[Items listed in a dataset]
Start of Block

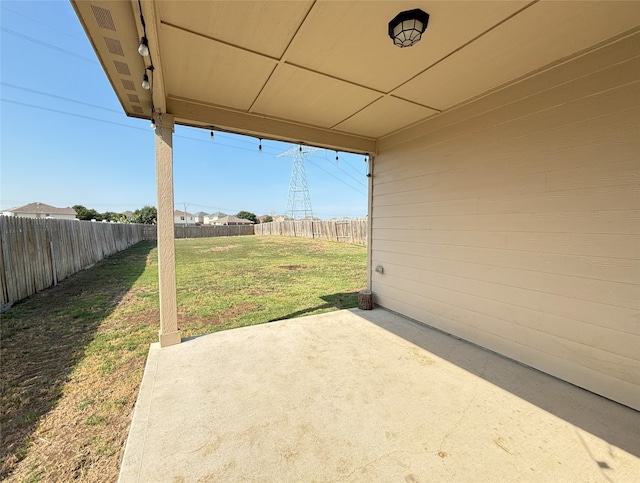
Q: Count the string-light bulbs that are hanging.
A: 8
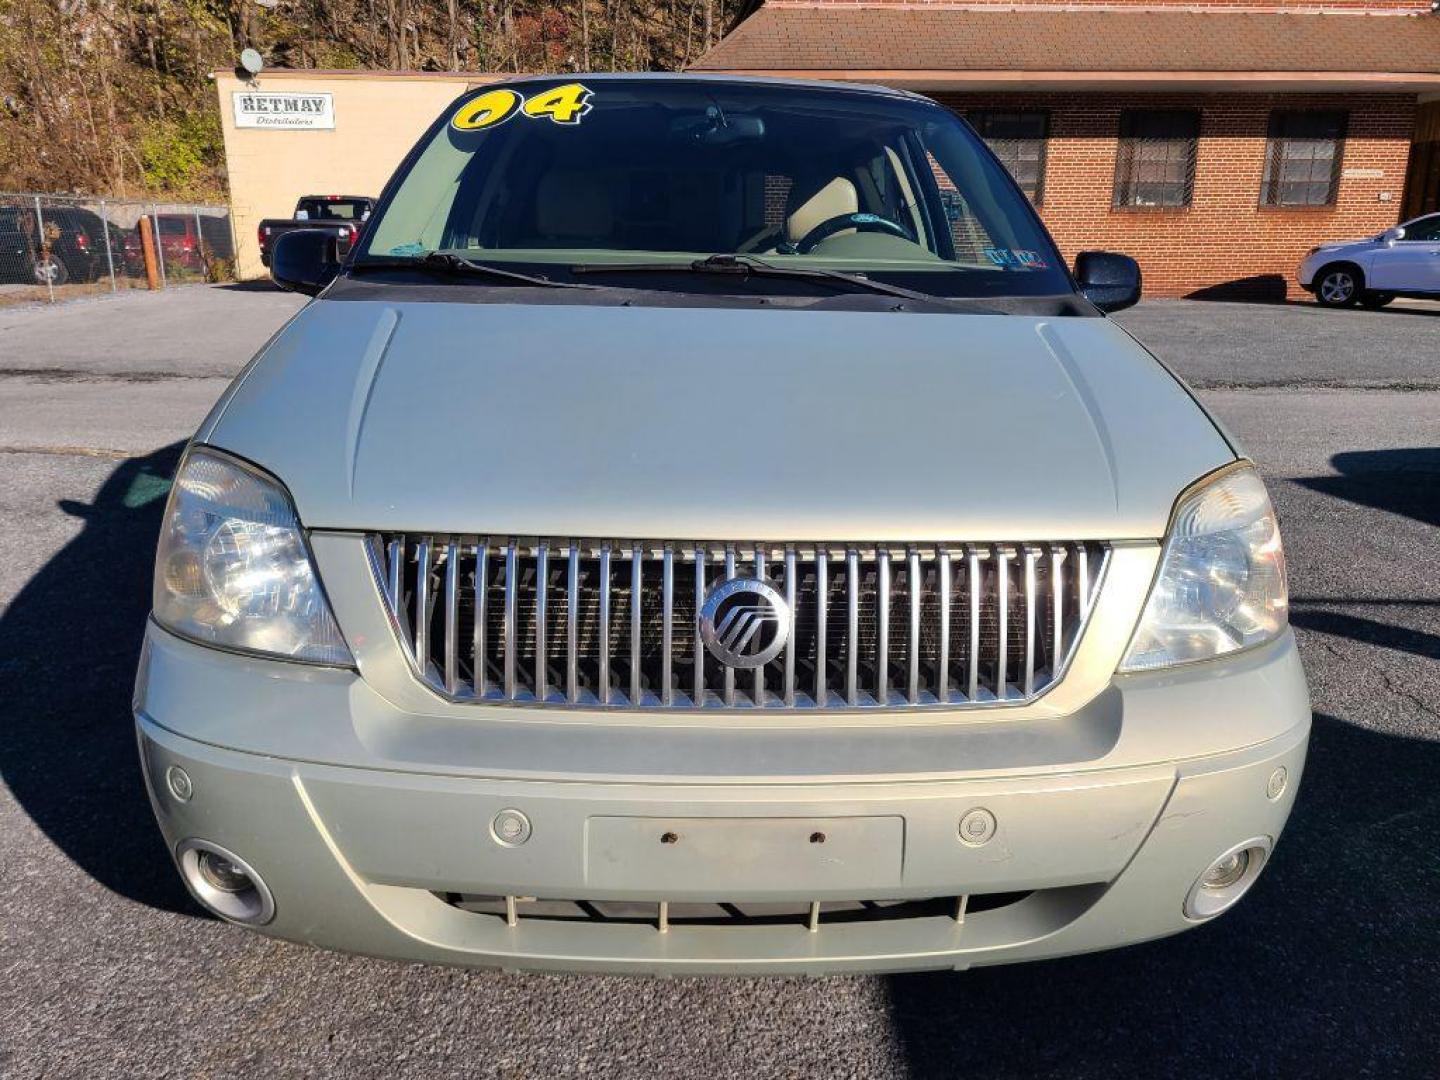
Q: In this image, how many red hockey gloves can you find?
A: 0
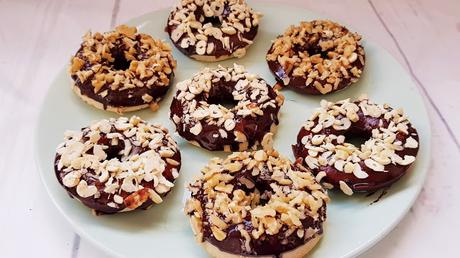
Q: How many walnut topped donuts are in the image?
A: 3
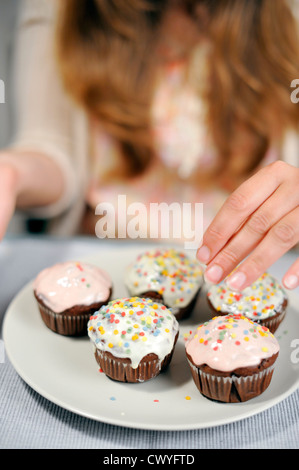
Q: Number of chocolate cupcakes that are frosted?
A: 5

End of Block
Start of Block

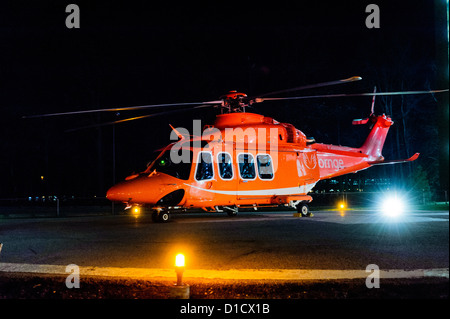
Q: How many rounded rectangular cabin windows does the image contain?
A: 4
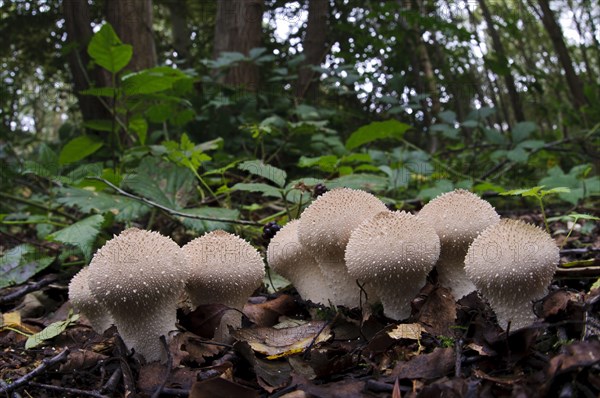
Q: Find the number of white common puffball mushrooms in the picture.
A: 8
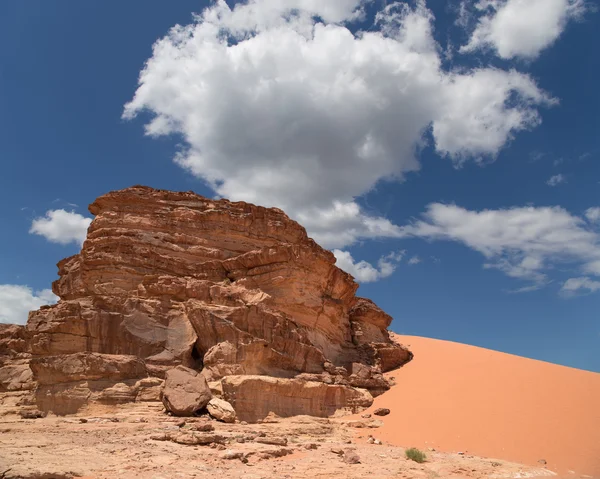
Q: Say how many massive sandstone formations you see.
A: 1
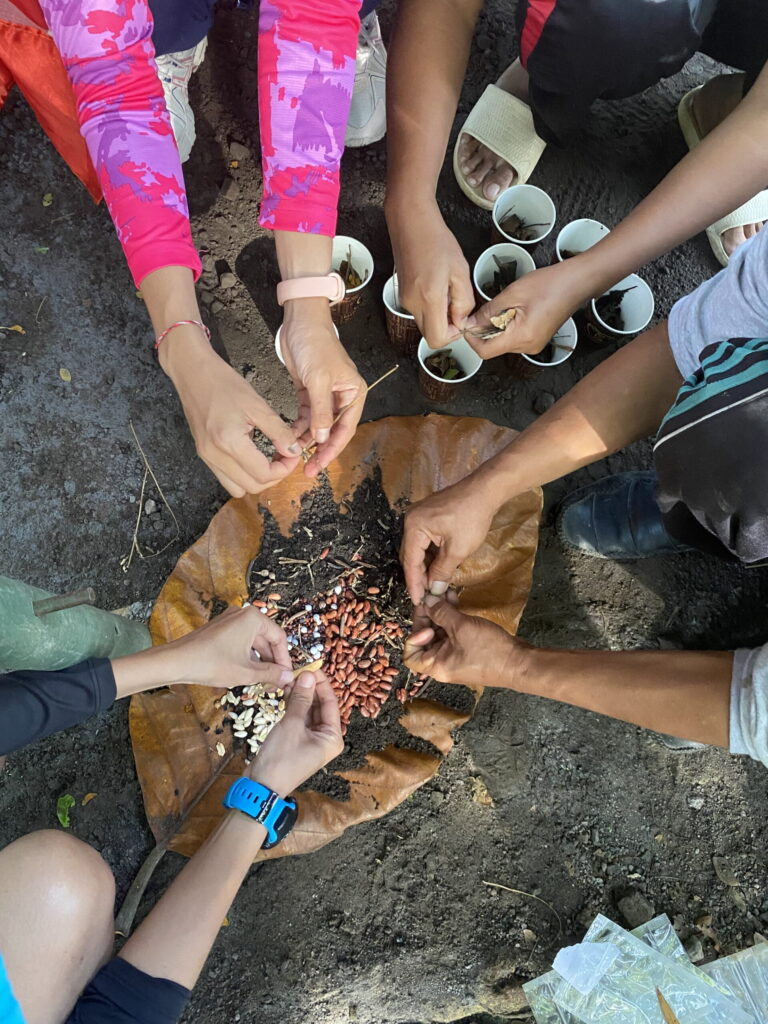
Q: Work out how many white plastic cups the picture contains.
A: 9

End of Block

■ **TASK DETAILS**
Check each line of the entries above for the word "many". List the ones that have it.

■ **EXERCISE OUTPUT**
Q: In this image, how many red hockey gloves can you find?
Q: How many walnut topped donuts are in the image?
Q: How many rounded rectangular cabin windows does the image contain?
Q: Say how many massive sandstone formations you see.
Q: Work out how many white plastic cups the picture contains.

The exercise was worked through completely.